Pela segunda noite seguida, Iracema não consegue dormir. A frente fria chegara a Belo Horizonte na véspera. “O inverno nessa cidade não é mais confiável”, dizia seu marido, sempre que as noites se apresentavam serenas e no dia seguinte o sol castigava as paredes do prédio onde moravam. Mas não era o inverno que a incomodava. Do frio, do aconchego das roupas e do cobertor ela gostava. Era o vento.
O vento passava pelo 18º andar num uivo desenfreado. Um lamento sem fim, como o gemido de um batalhão atingido por morteiros, granadas. Ouviu a história de um amigo italiano de seu pai. Na primeira grande guerra, os homens saíam a campo às centenas, tentando conquistar alguns poucos metros de terreno. Os que restavam, voltavam exaustos para as trincheiras, deixando para trás companheiros. À noite, o vento trazia o gemido dos feridos abandonados. Os soldados se encolhiam nas trincheiras, as mãos nos ouvidos tentando interromper aquele sofrimento que entrava por todo o corpo.

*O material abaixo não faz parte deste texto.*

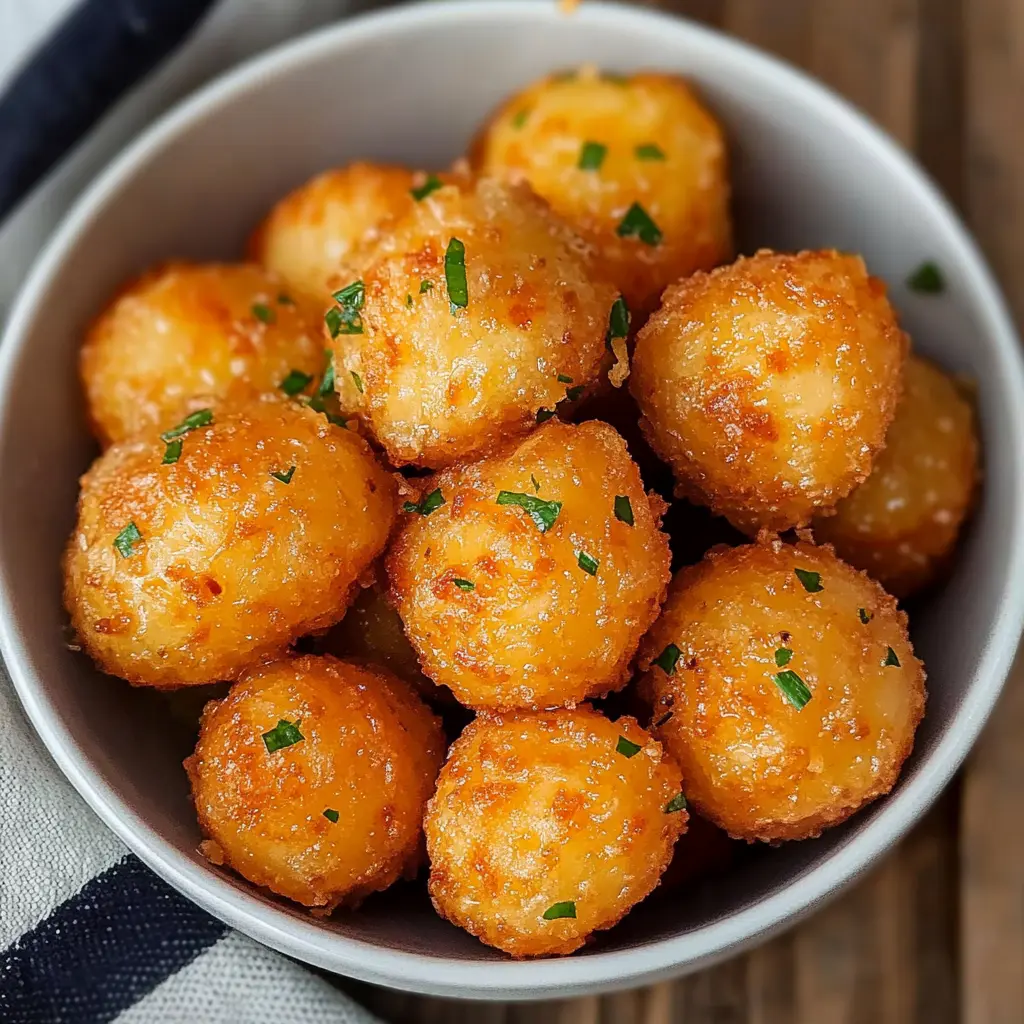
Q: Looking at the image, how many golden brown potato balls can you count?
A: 11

Iracema rola na cama, anda pela casa, reza o terço. Às vezes, uma forte rajada de vento estremece as janelas como se fosse arrancar vidros, persianas, como se fosse arrancar ela mesma daquele tormento solitário. Quando criança, na pequena cidade do interior de Minas, onde o frio chegava com raiva, impiedoso, a mãe reunia Iracema e os irmãos na cozinha. Eles se apertavam próximos ao fogão à lenha, a mãe sempre avivando o fogo, silenciosa, sem lamentar a escassez de roupas e cobertores para os filhos.
Sentavam-se todos no chão, a palha do milho espalhada pela cozinha, forrando os colchões. Dormiam, acordavam, dormiam de novo, a mãe ali, de vigília. Nada dizia, não sabia ler nem escrever, o rádio estava sempre com o marido, ligado em jogos e notícias do Botafogo do Rio. Seu caminho diário era da casa para a igreja. Era uma mulher sem histórias para contar. De vez em quando, cantarolava uma canção, as crianças sem entender a letra, apenas um murmúrio acompanhado pelo vento lá fora. Quando o frio castigava tanto que o fogo mal dava conta, a mãe juntava os filhos em volta, apertando-os com seus longos braços.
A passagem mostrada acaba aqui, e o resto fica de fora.